As always, Gage's casting of macho, stubble-bearded men and of the prototypical role of the innocent youth (played in his previous films by such stars as Steve Boyd, Will Seagers and Roy Garrett) is right on the mark. The handsome Armstrong, who has too often wandered through his roles seemingly with an eye on the clock and his paycheck, here immerses himself in the role and gives the performance of his life. In the part of his guide (the Richard Locke role), the gifted Jason Branch matches him every step of the way, and both should be in the running for Best Actor when awards time comes around. They work together so well, both sexually and dramatically, that it is difficult to say where one electrifying performance ends and the other begins.

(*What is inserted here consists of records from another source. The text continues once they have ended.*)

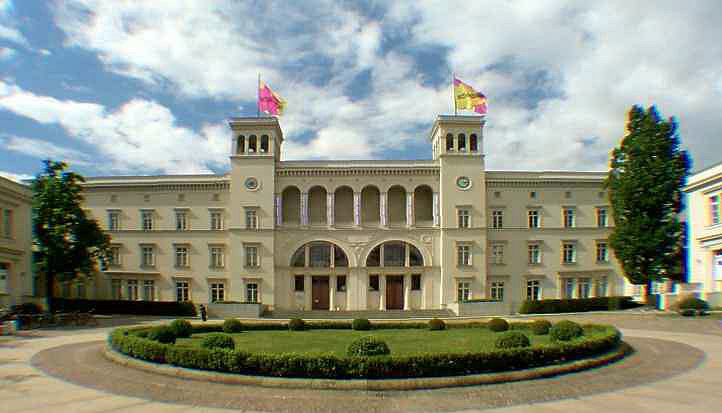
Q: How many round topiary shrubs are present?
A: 12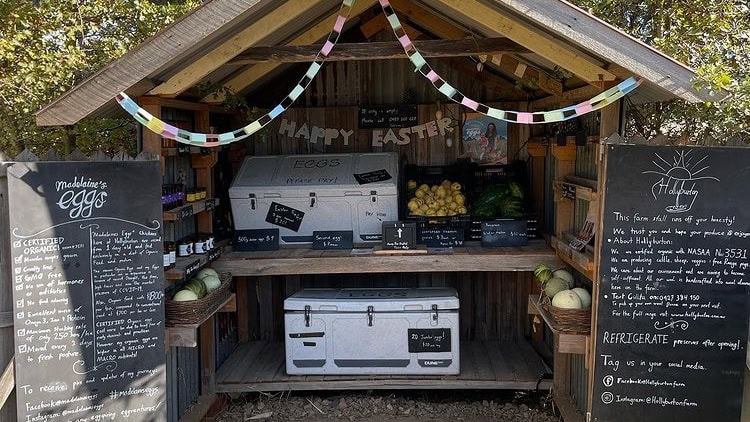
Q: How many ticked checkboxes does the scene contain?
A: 9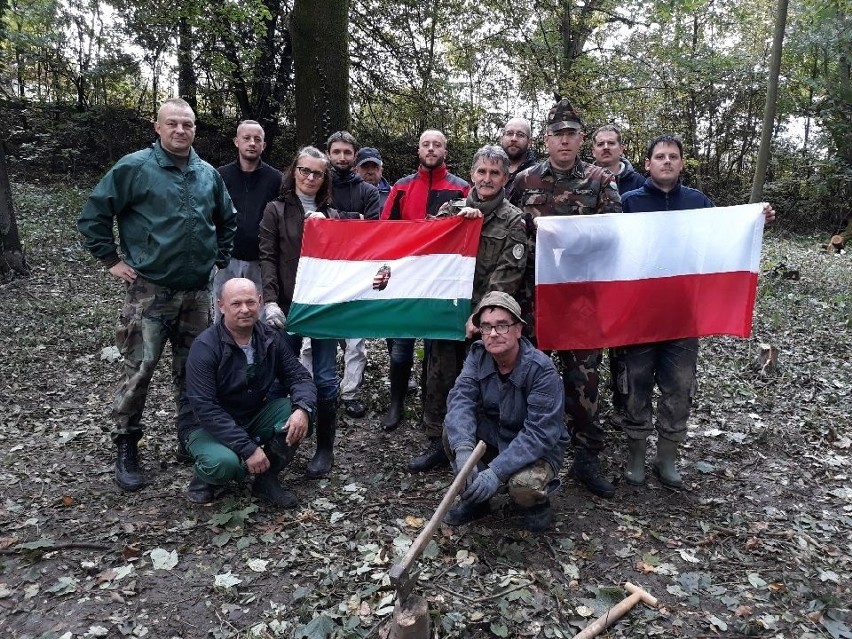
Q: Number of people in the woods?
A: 13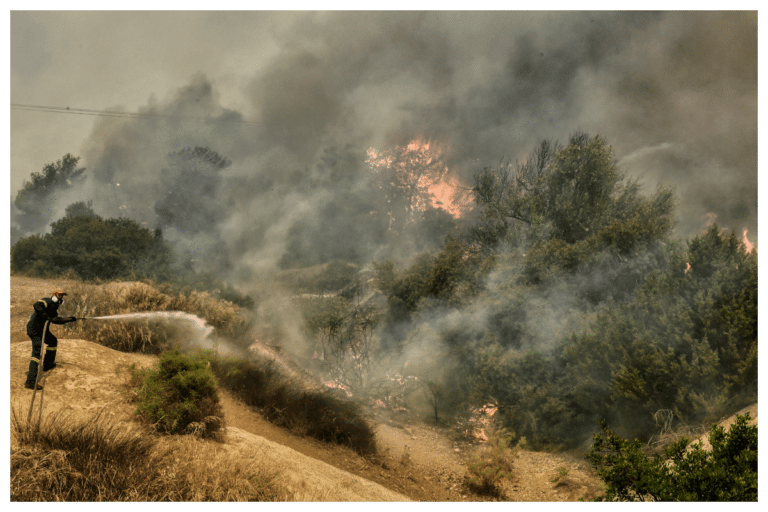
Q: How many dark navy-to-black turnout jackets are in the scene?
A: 1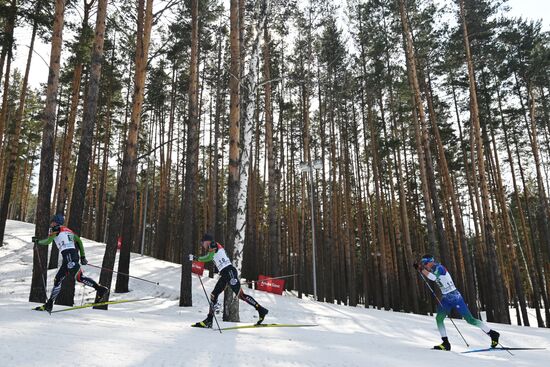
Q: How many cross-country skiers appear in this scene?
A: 3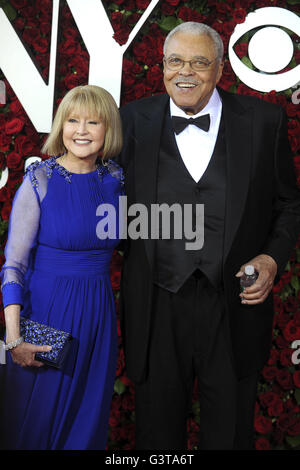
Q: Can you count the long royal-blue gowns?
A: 1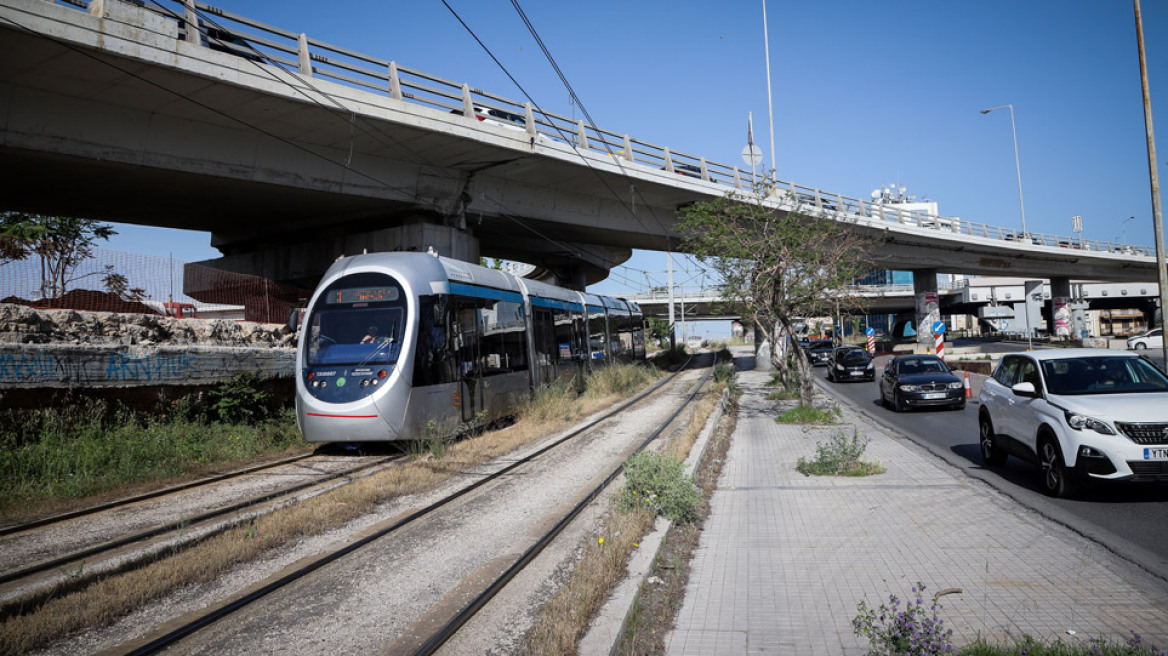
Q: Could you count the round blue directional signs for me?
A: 2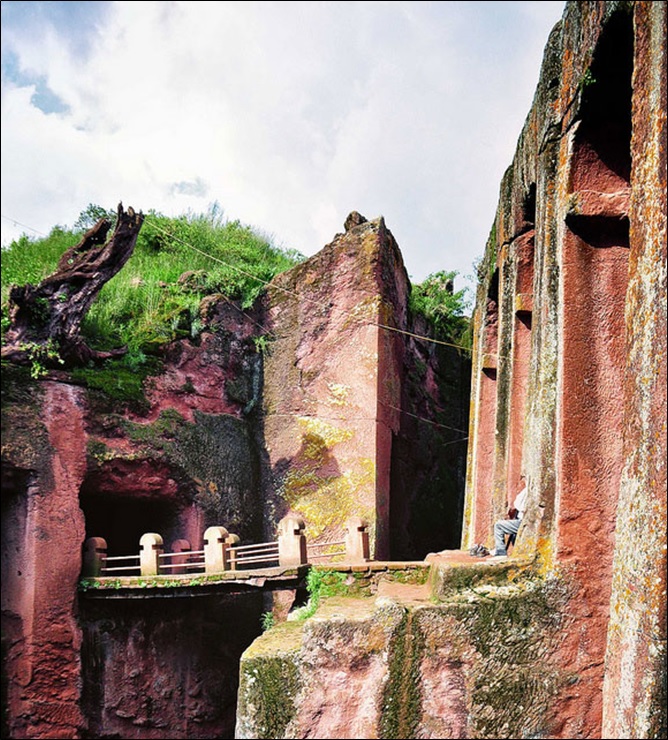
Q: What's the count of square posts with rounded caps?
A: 7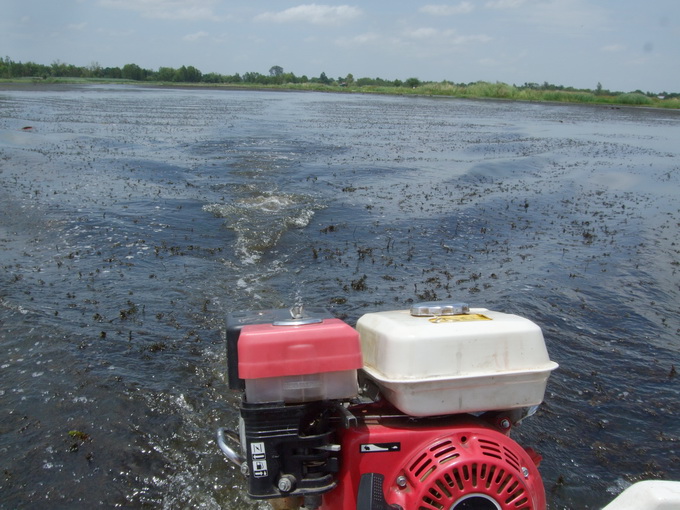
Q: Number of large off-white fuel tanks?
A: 1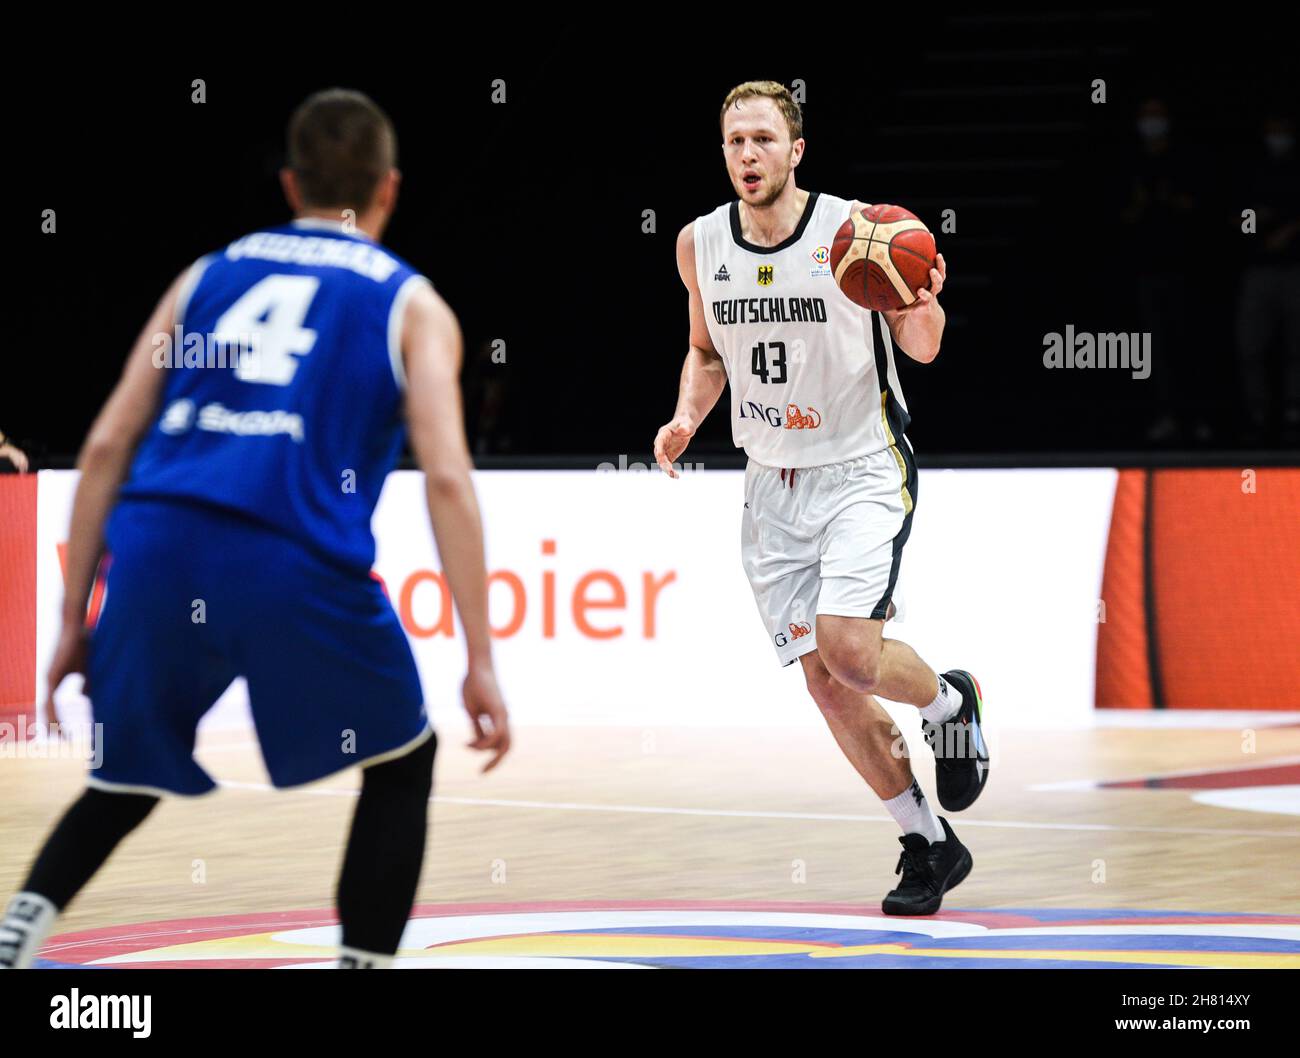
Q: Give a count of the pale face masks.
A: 2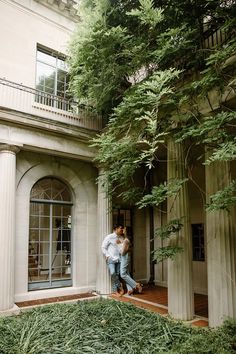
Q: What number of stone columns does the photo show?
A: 4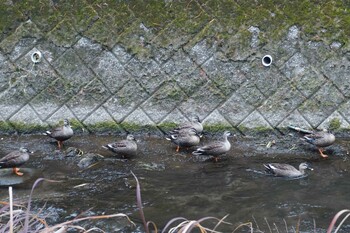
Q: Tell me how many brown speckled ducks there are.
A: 8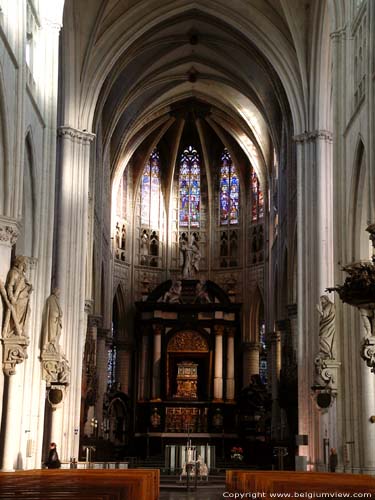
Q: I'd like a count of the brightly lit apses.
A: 1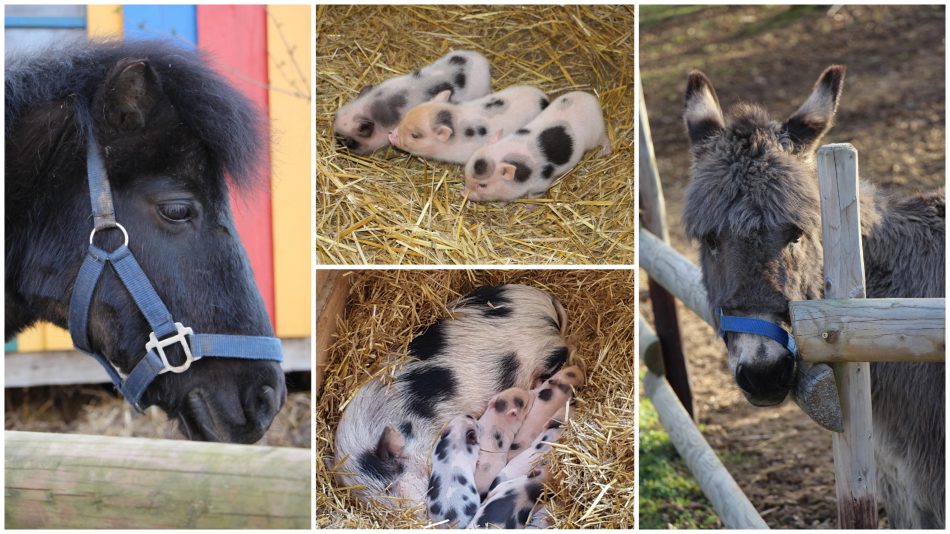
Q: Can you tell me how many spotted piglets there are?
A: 8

Still rooted in the '70s sensibility that "If it feels good, do it," Gage again gives us a world that is not peopled by self-identified homosexuals so much as by pansexual animals enjoying the pleasures of man-to-man sex. In addition to his sense of characterization, his gift for building sexual tension to almost excruciating limits and his superb visual eye, Gage's greatest asset may well be his belief that (under the right circumstances) any man can be had. For the gay male, the concept is both arousing and comforting. Watching park rangers, linemen, traveling salesmen, delivery men, doctors, road workers and family men have sex with each other encourages us to believe that the straight friends we've always wanted might someday come around. Certainly, this is true throughout Tulsa County Line, which is another major candidate for Picture of the Year.